This thread really takes me back. I can remember when NBC had game shows on almost all morning after nine, and yes, one of them was "You Don't Say!" hosted by Tom Kennedy. Another was "Concentration" hosted by Hugh Downs, also an NBC show in the '60s, a third was the original "Jeopardy!" with Art Fleming...and the list goes on.
Another of my favorites in the 70s, which is now in reruns on the Game Show Network (GSN), which I watch every afternoon, was "Card Sharks" hosted by Jim Perry. I like hearing his acknowledgement of the author of the show's opening poem, where the person is from and on what station he or she is watching the program.
Why NBC decided to drop these wonderful game shows is beyond me, especially since ABC and CBS are still running the new "Price is Right" and others, and the shows are holding up well in the ratings.
"The Hollywood Squares" with Peter Marshall was another of my favorite game shows of the seventies. I'll never forget the time, on one of the programs (don't recall what year), the lights burned out behind one of the X and O indicators in front of the desks the stars were sitting at (for want of a better phrase), or else something went wrong with the control circuits and the bulbs wouldn't illuminate. They had whomever was sitting at that desk write the letters "X" and "O" on a sheet of paper and attach it to the front of the indicator. Another time I remember watching the original "Price is Right" with Bill Cullen and the price indicator in front of one of the stars' positions either went crazy, showing random numbers, or burned out during the program--
while the show was on the air! I haven't seen anything like that since.

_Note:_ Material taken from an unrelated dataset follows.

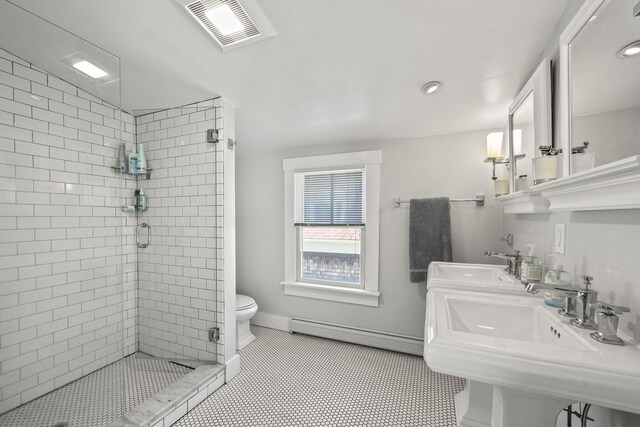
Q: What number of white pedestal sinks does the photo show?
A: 2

Ah, memories. Television will never be the same again, even with the prime-time and syndicated game shows now on the networks. The golden age of televised game shows was and will always be, to me, anyway, the years all three networks ran these programs, years (decades) before syndication. I think NBC dropped all their game shows not long after the network was sold to GE from RCA. The prime-time and syndicated game shows now seen on NBC stations cannot match that great lineup of such programs on the network from the 1950s through the '80s.